*Records provided:*
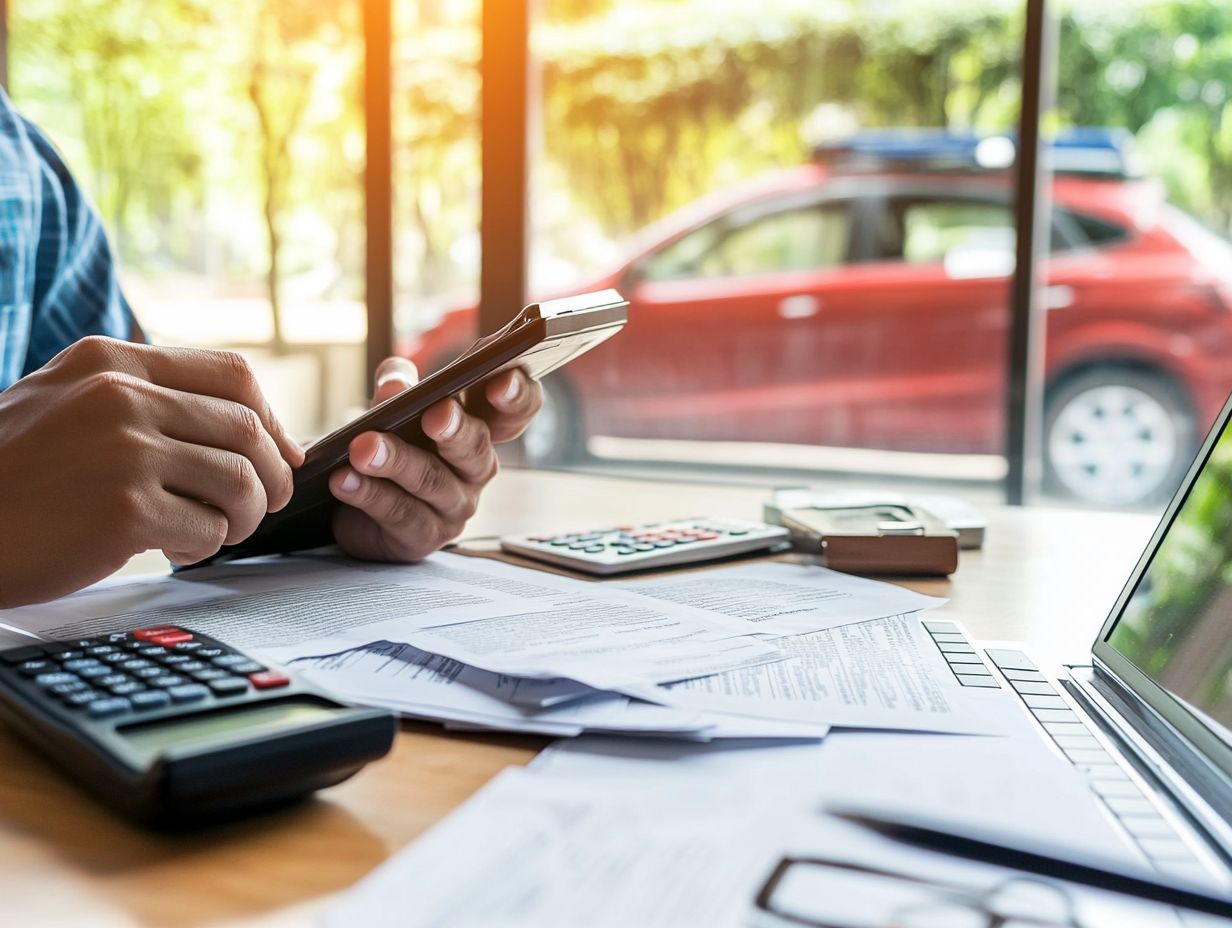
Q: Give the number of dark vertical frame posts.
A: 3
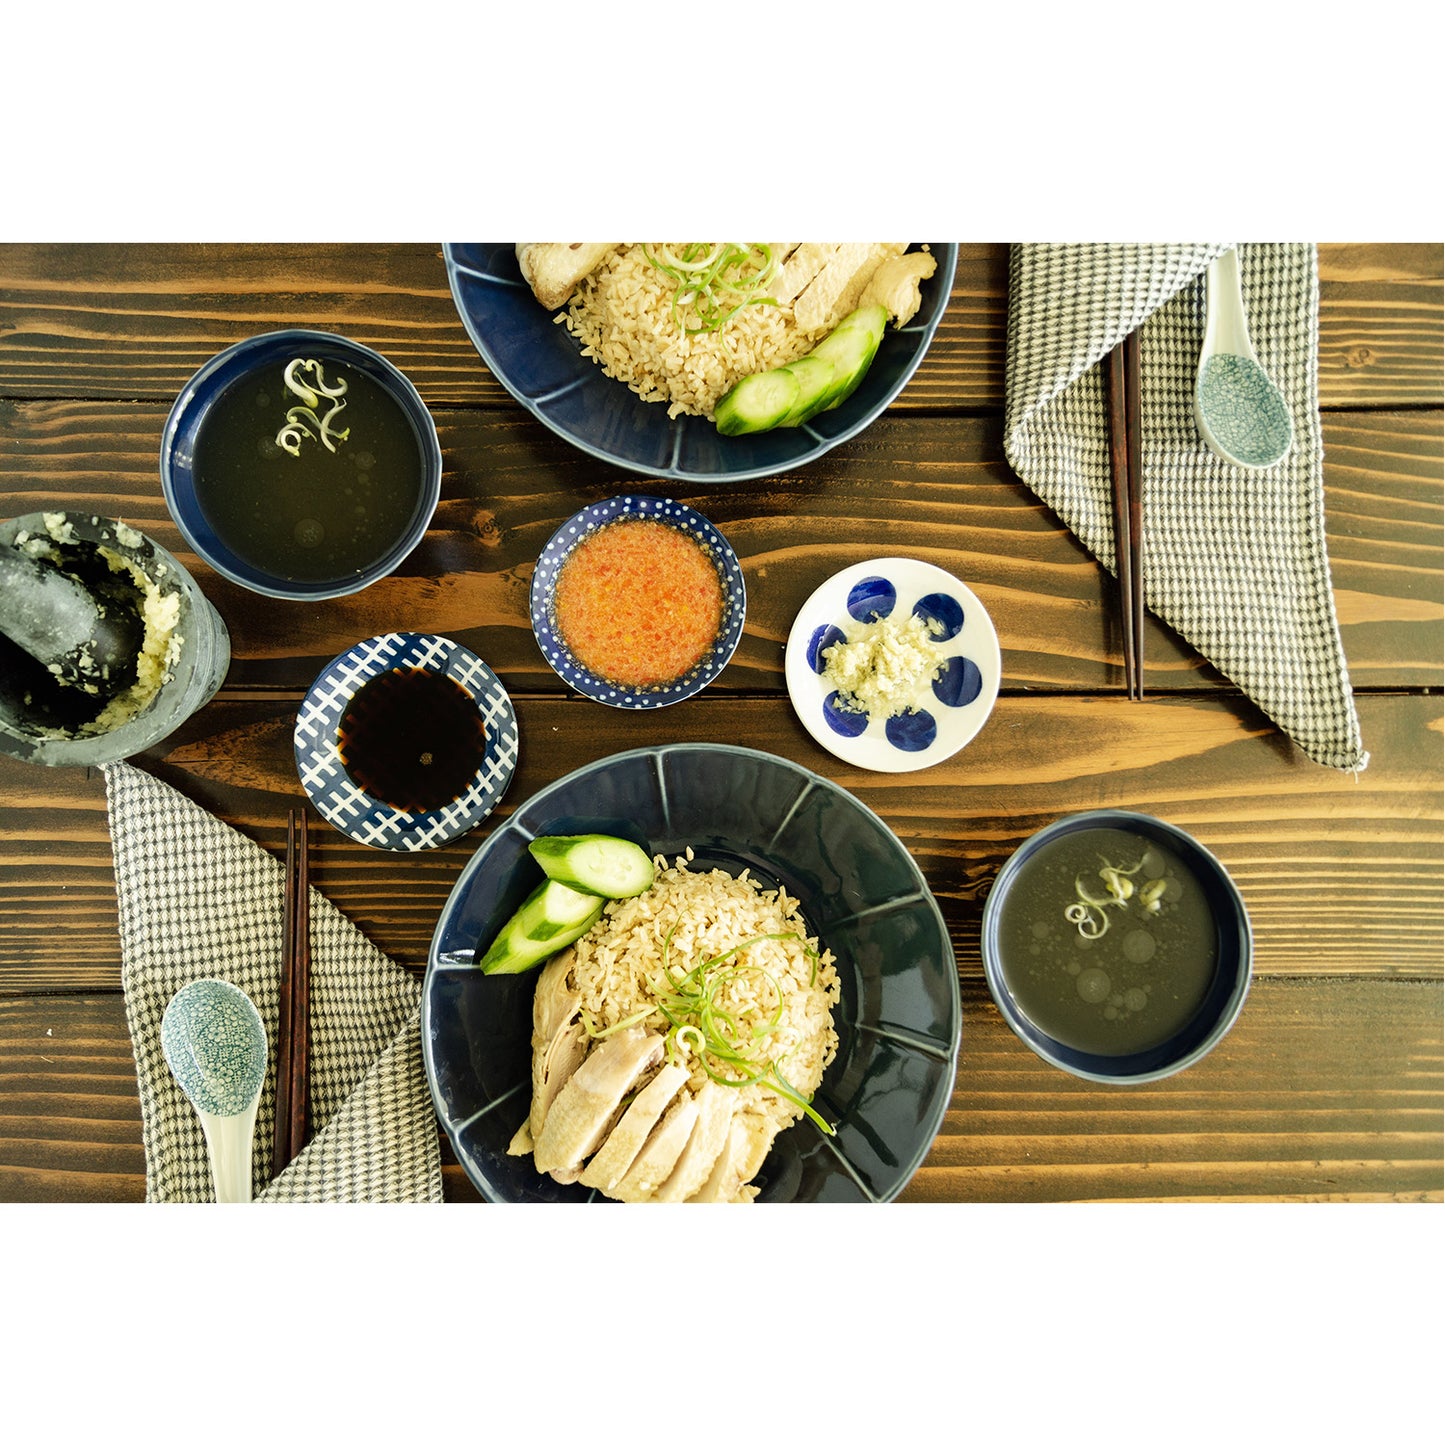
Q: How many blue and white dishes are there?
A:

---

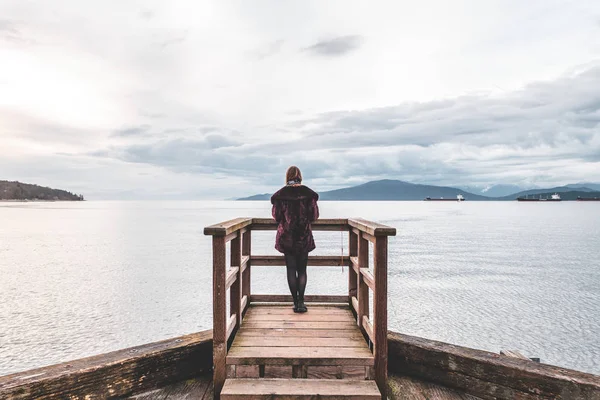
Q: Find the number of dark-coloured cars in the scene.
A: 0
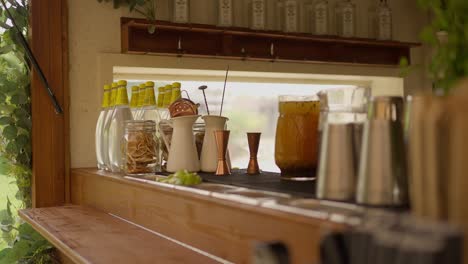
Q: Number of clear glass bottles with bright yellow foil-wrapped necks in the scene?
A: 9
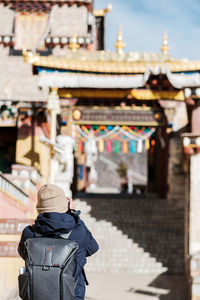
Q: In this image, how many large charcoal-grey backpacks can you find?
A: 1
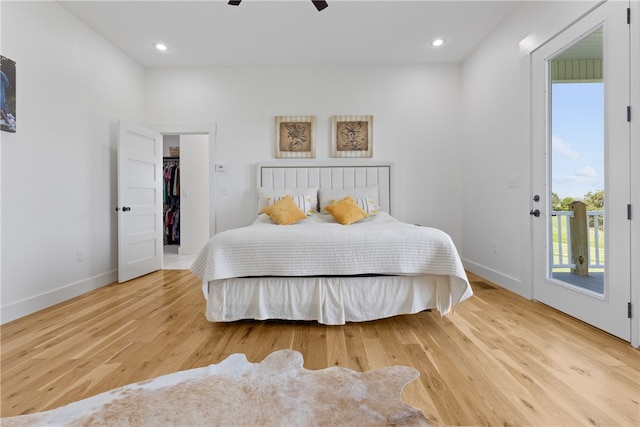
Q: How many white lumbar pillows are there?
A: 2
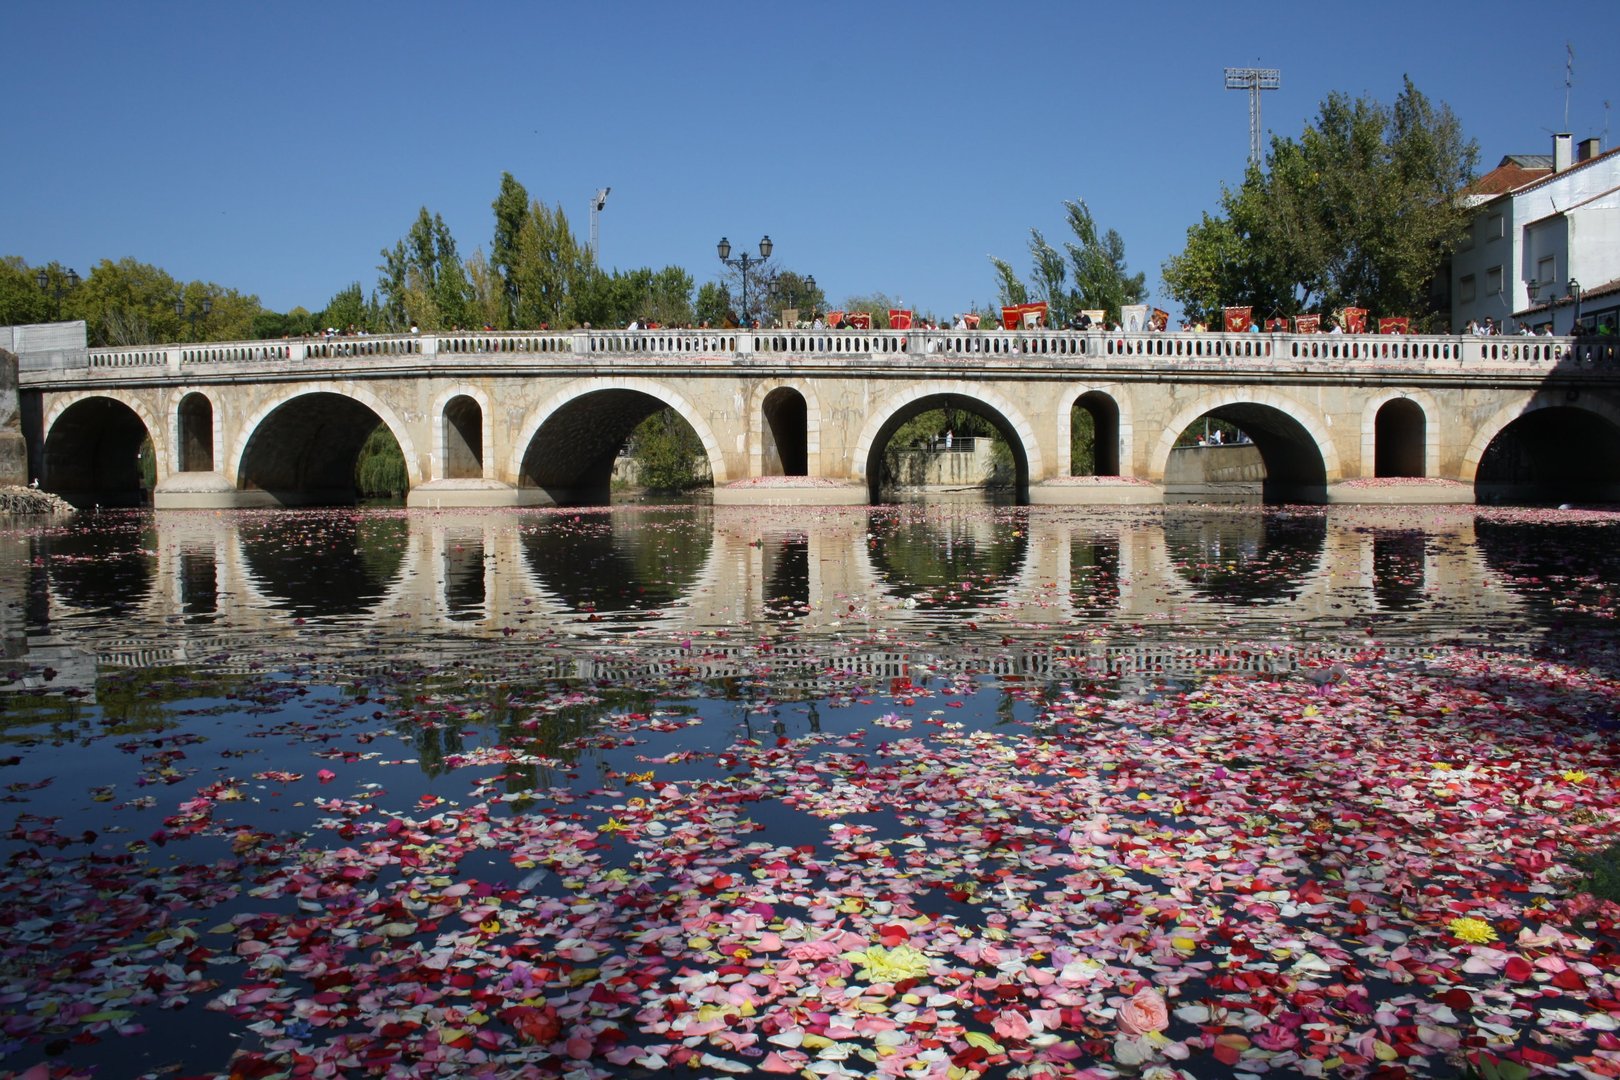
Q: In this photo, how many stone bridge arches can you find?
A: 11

==

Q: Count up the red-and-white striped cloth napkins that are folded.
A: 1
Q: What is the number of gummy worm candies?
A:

*Work required:* Considering the records line by line, how many lines hold the string "white"? Say only the number.

*Solution to the problem:* 3